» **Aim of the task**
Search the records for the word "many" and copy each line in which it appears.

» **Supplied material**

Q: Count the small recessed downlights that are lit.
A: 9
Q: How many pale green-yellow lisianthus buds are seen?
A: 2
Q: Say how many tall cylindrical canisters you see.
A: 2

...

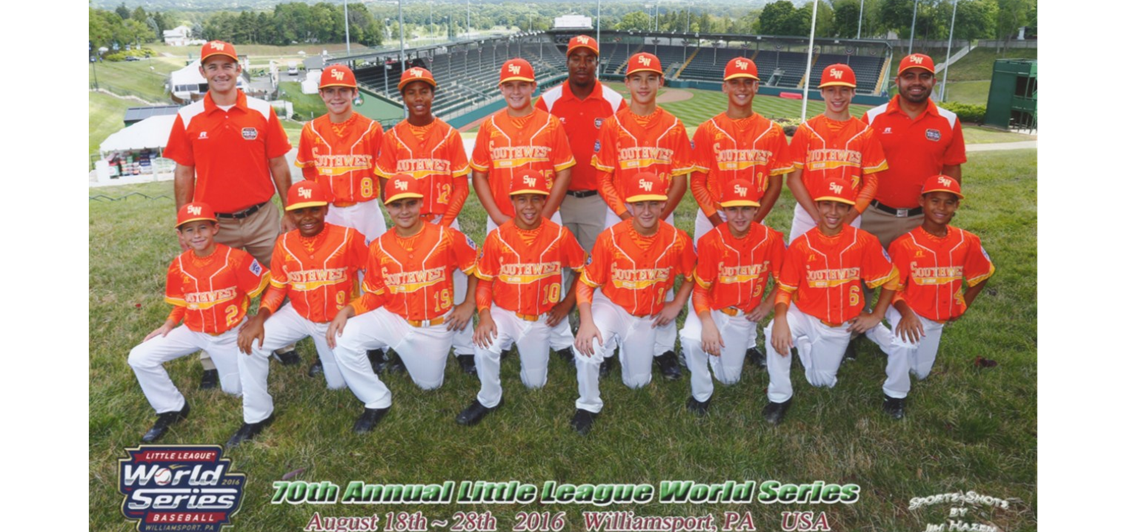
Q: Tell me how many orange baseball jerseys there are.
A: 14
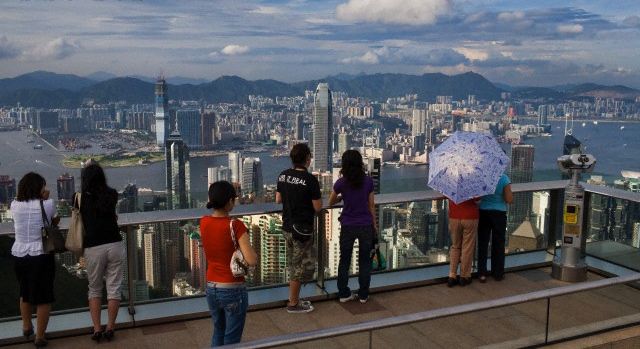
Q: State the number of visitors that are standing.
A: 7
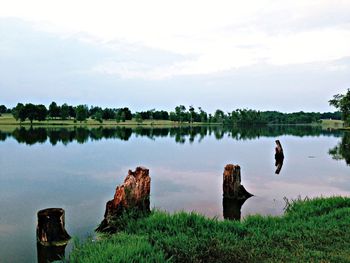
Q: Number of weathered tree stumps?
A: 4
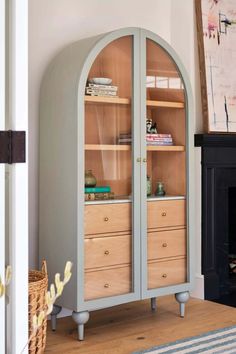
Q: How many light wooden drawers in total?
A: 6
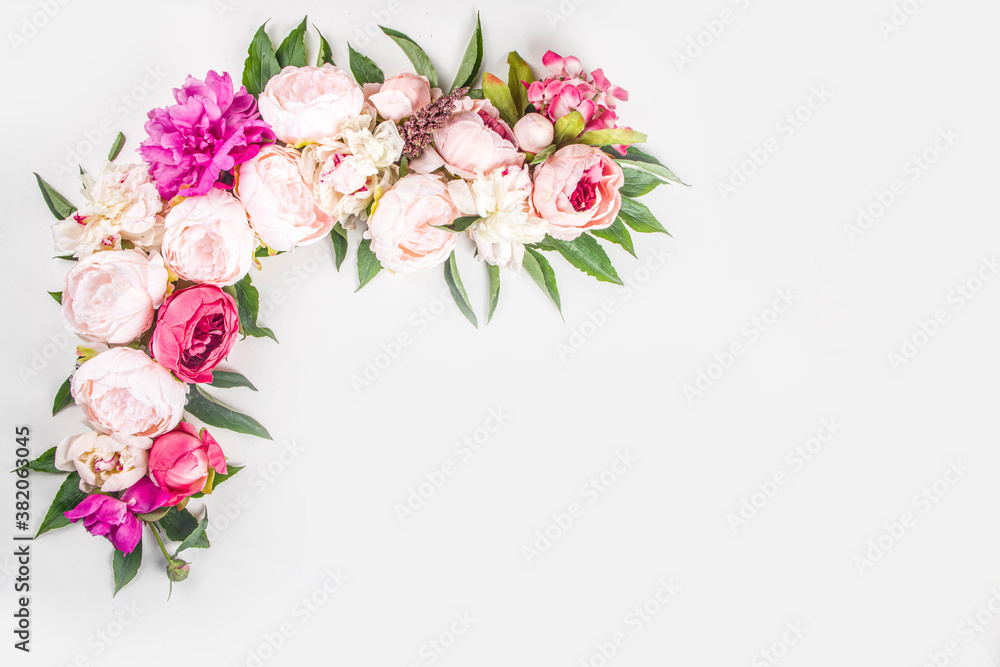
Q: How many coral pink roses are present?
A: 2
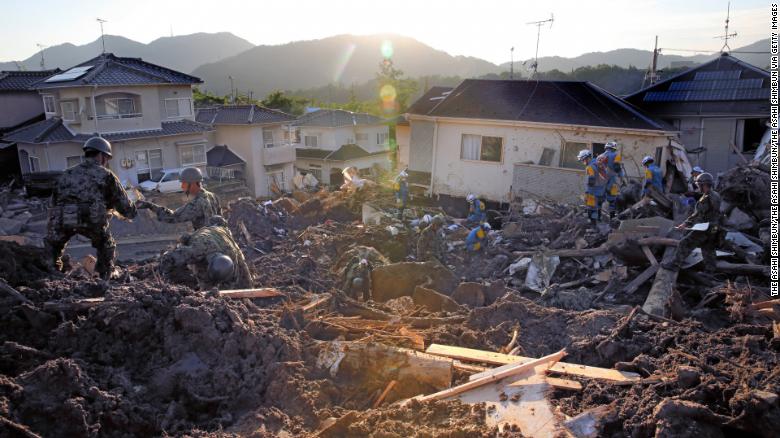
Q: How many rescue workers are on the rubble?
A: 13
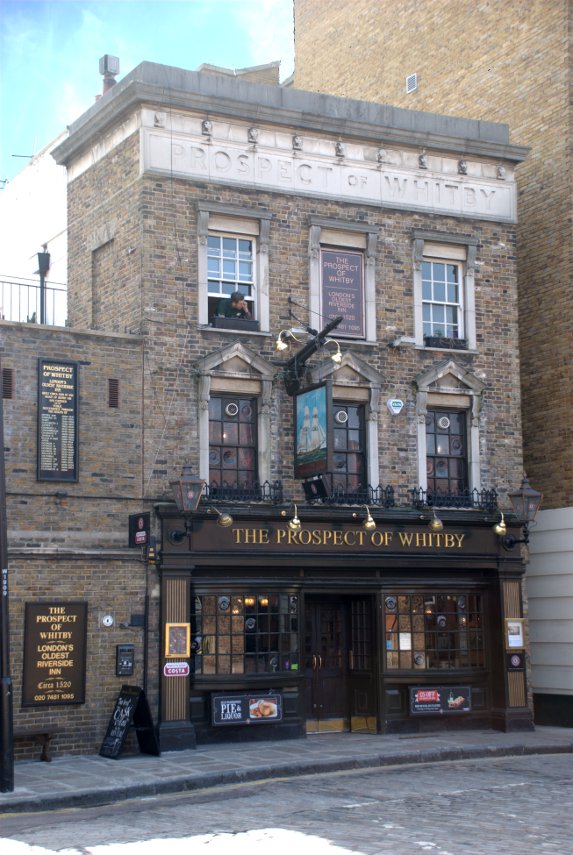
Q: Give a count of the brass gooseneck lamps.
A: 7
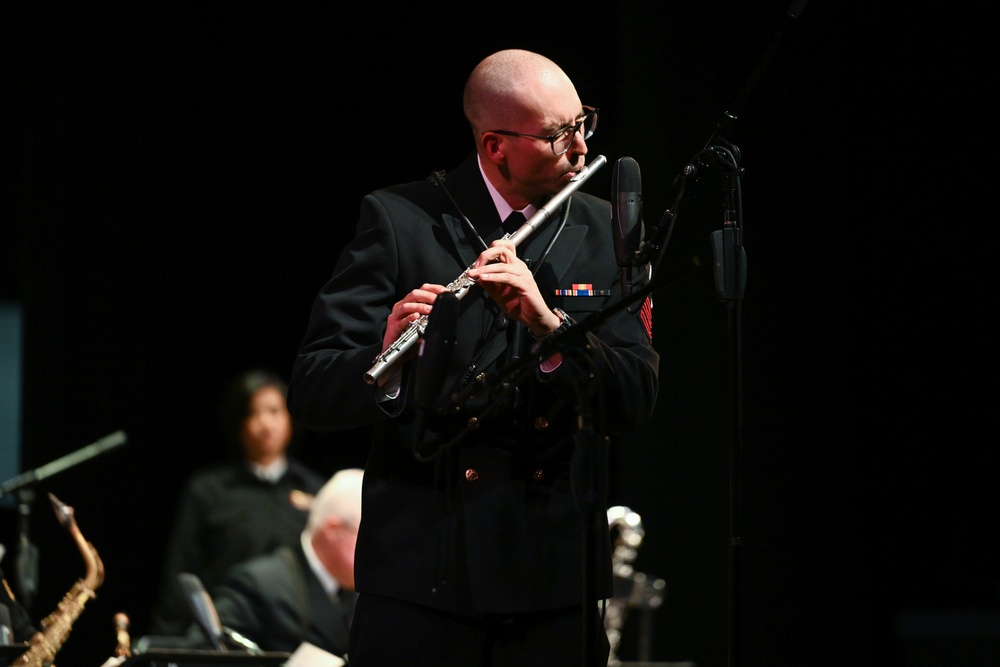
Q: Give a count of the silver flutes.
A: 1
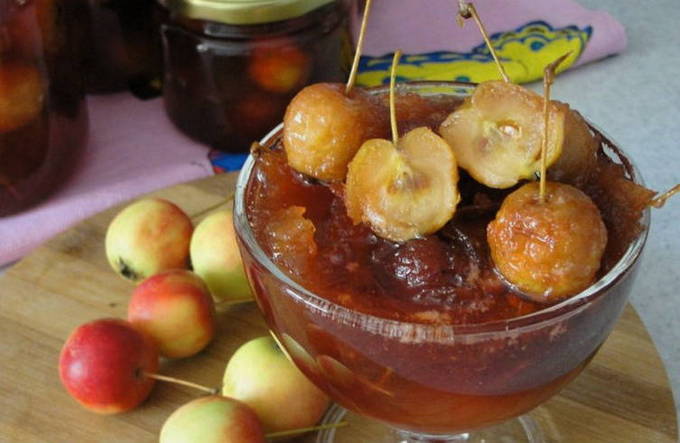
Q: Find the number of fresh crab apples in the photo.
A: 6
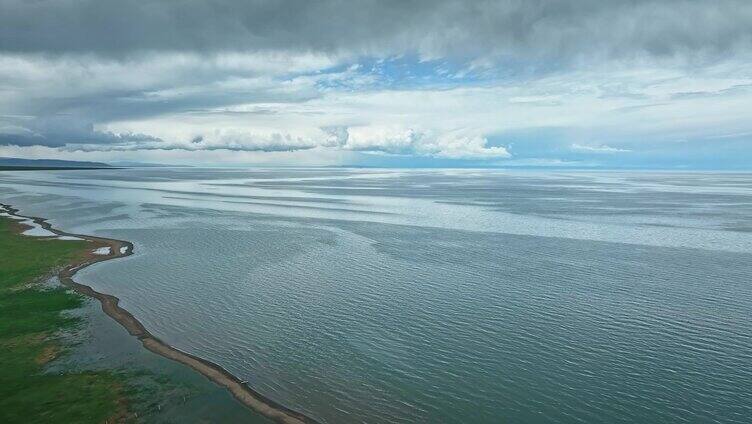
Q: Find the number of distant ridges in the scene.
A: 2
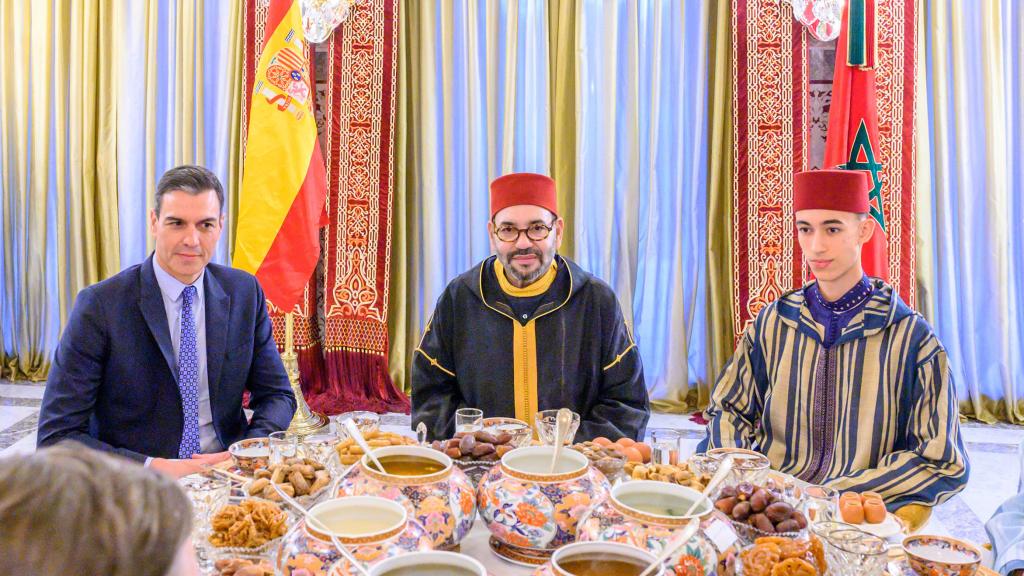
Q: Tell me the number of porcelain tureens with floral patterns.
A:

» **Solution for this problem**
Q: How many pale green-yellow lisianthus buds are seen?
Q: Say how many tall cylindrical canisters you see.
Q: Tell me how many orange baseball jerseys there are.
Q: How many light wooden drawers in total?
Q: How many coral pink roses are present?
Q: How many rescue workers are on the rubble?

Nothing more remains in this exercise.